I asked 4 of the biggest websites for my data.
Whether it’s liking an Instagram post or checking your favorite news app for the latest Covid information, we’re continuously and unavoidably generating data. As we browse and binge, our behavior is tracked, stored and interpreted, eventually being sold back to us in the form of scarily accurate targeted advertising. If the product is free, you are the product. And what makes up “you” online? You are your data.
The scary part of this is that you probably already know and accept this. How many times have you joked about Alexa secretly recording you, or talked about a product in a private chat only for it to be advertised to you the next day? We know we are being mined and squeezed for more and more data, and we explicitly agree to this by accepting terms and conditions.
But realistically, how much of my data do these companies have on us? I decided to find out.
The Chosen 4
I don’t know about you, but my email is registered with a lot, and I mean a lot, of online companies. Google password manager suggests that it’s nearly 300, and this doesn’t include things I’ve signed up with via my phone number, with throwaway emails, or even 3rd party integrations (such as registering with an existing Facebook account). My digital footprint is huge, so I wanted to narrow it down to just 4 companies that I believed would have the most data about me. Here’s the list;
A pretty obvious choice as my entire digital life seems to revolve around different Google products — Gmail, Photos, Drive, Android ect ect
Similar to Google but distinct enough for me to think the data it knows about me is worth looking into
I don’t use Facebook for anything more than messenger nowadays, but I have had my account for years and used to engage with content regularly so there will probably be a lot of old data
Reddit is my main and most active form of social media. I don’t think they have as much data on me as Google or Facebook but it’s a wildcard
Most things I do on the internet probably revolve around these 4 websites in some way or another, so let's see just how much and what type of data I have given over to them.
How to ask for your own data
Thanks to a handy thing in the UK called “The Data Protection Act”, all UK citizens are entitled to submit a Subject Access Request (SAR) to any individual/organization that stores personal data about you. The recipient of the SAR has 30 days to comply or face a penalty. I envisioned the process of asking for my personal data from a big company like Google to be very daunting and time-consuming, but as it happened I received my personal data from all 4 websites within 24hrs.
As much as I disagree with certain UK laws and politics, the Data Protection Act is a very empowering tool allowing any individual to gain insight on personal data such as the amount, where it is shared and who may have shared it with them. In an “Us vs Them” view of People vs Corporations, this definitely feels like a solid victory for the people.
To help submit my SAR’s I used a website called Rightly. It’s as easy as selecting the companies you want to contact, supplying some details and then Rightly makes the first step in contacting these companies. And don’t worry, the irony of the fact I signed up to a service that helps people reclaim their personal data isn’t lost on me.
After rightly has opened the conversation, most companies replied with a link to request your data, with Google having an entire service dedicated to this aptly called “Takeout”.
Within 24 hours and with a small amount of link following and email checking, I now had access to all my data.
I really had no idea what file sizes to expect. Given that Facebook and Google have millions, if not billions of users, I thought it was fairly unlikely that each user has several Gigabytes of data, so I thought maybe ~2Gb each was a fair assumption.
This was not a fair assumption.
I had vastly underestimated how big my footprint was. Here are the total data file sizes for each of the 4 companies;
- Google: 8.8Gb
- Youtube: 300Mb
- Facebook: 13.2Gb (!!!)
- Reddit: 2.1Mb
These vastly different sizes seem a bit confusing at first but actually do make a lot of sense. I only use messenger for Facebook, and the messenger data included a lot of media files which caused the file size to be a lot bigger than I expected. Similar to this was the Google export, which also included a lot of media.

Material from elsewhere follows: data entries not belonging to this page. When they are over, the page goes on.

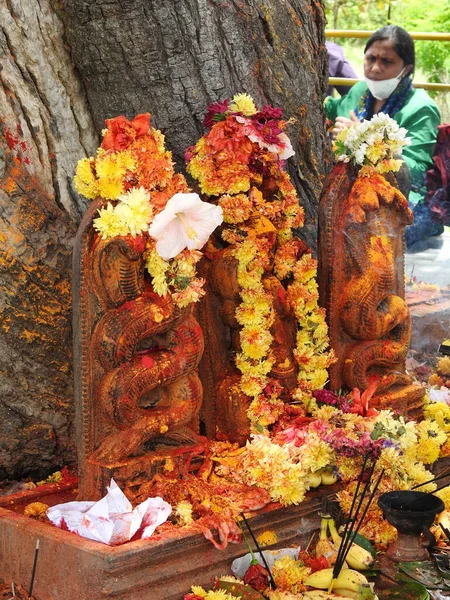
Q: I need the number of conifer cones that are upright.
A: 0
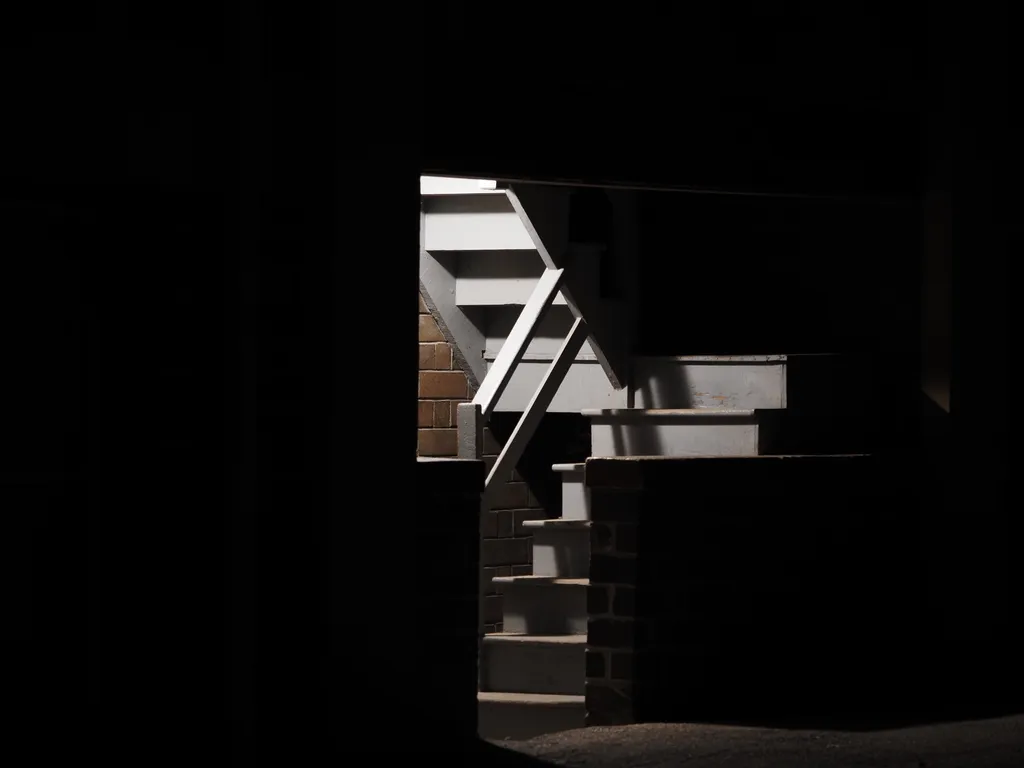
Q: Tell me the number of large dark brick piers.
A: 2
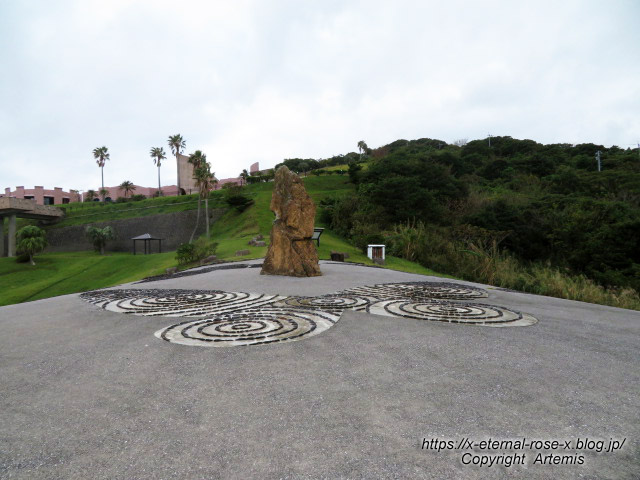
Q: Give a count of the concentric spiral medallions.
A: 5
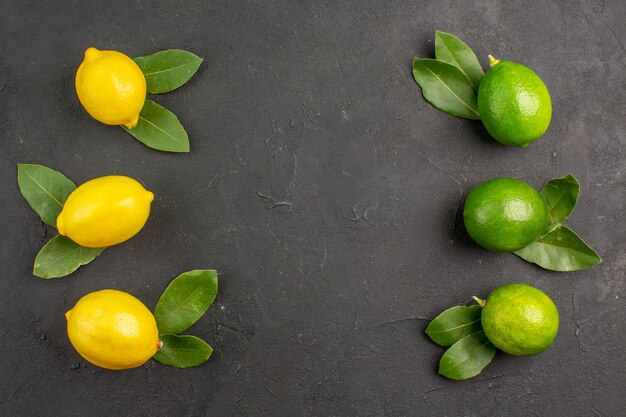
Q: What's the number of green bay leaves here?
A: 12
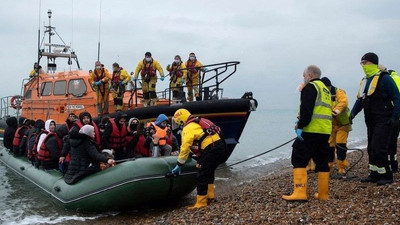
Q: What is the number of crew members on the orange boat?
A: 6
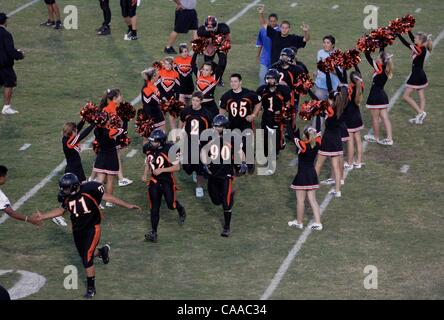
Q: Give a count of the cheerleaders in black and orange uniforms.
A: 13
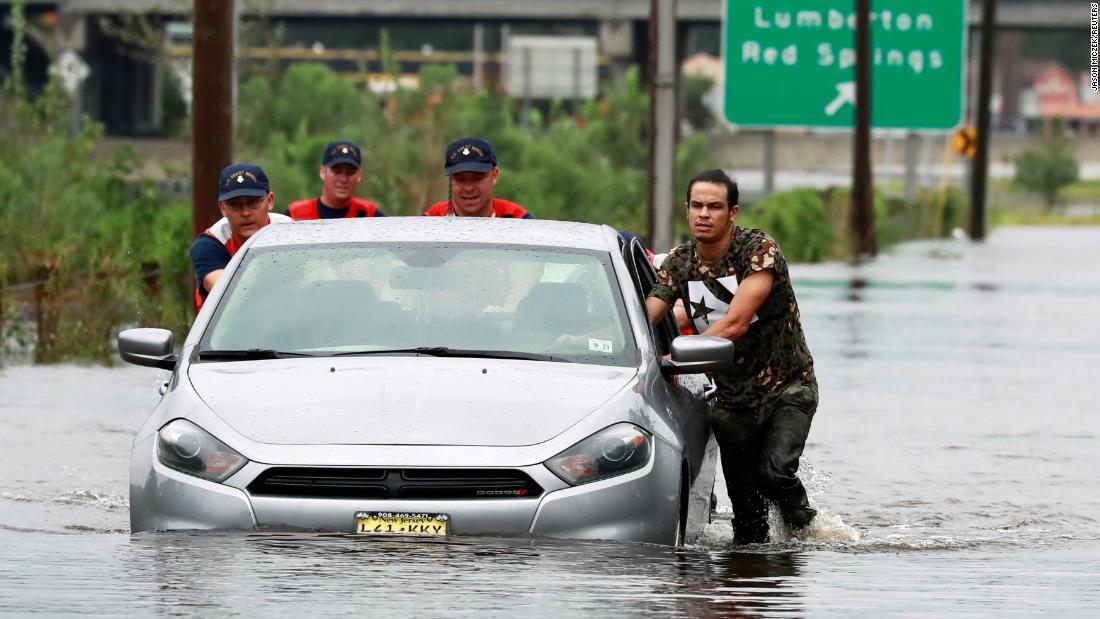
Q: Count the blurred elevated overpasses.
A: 1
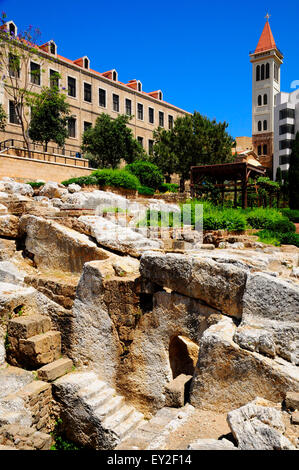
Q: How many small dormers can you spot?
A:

Reddit was equally surprising, just in the opposite direction. As I don’t make media posts on Reddit I may have thought it would be smaller than Google or Facebook, but at just over 2Mb, it’s about 4500x less.
Digging into the Data
Now that I had this mountain of data, I started to break it down and note any interesting findings. Let’s have a look at what the data entails for each of these;
As I mentioned before, Google has so many services I use so I can’t cover it all in depth, but the majority of the file size came from Google Photos. All pictures I take with my android phone are automatically backed up to Google Photos (which is not something I’m sure I remember opting into or not) so I wasn’t surprised to see photos going back to 2014. However bear in mind that when you ‘delete’ a photo in Google Photos, it doesn’t actually delete right away. Instead, it lands in your Trash bin which is cleared after 60 days (if not manually). I’m sure a lot of people see this as a helpful feature from Google, but personally, it smacks of Google's unwillingness to let go of your data, holding onto it for 2 months after you have initially tried to delete it.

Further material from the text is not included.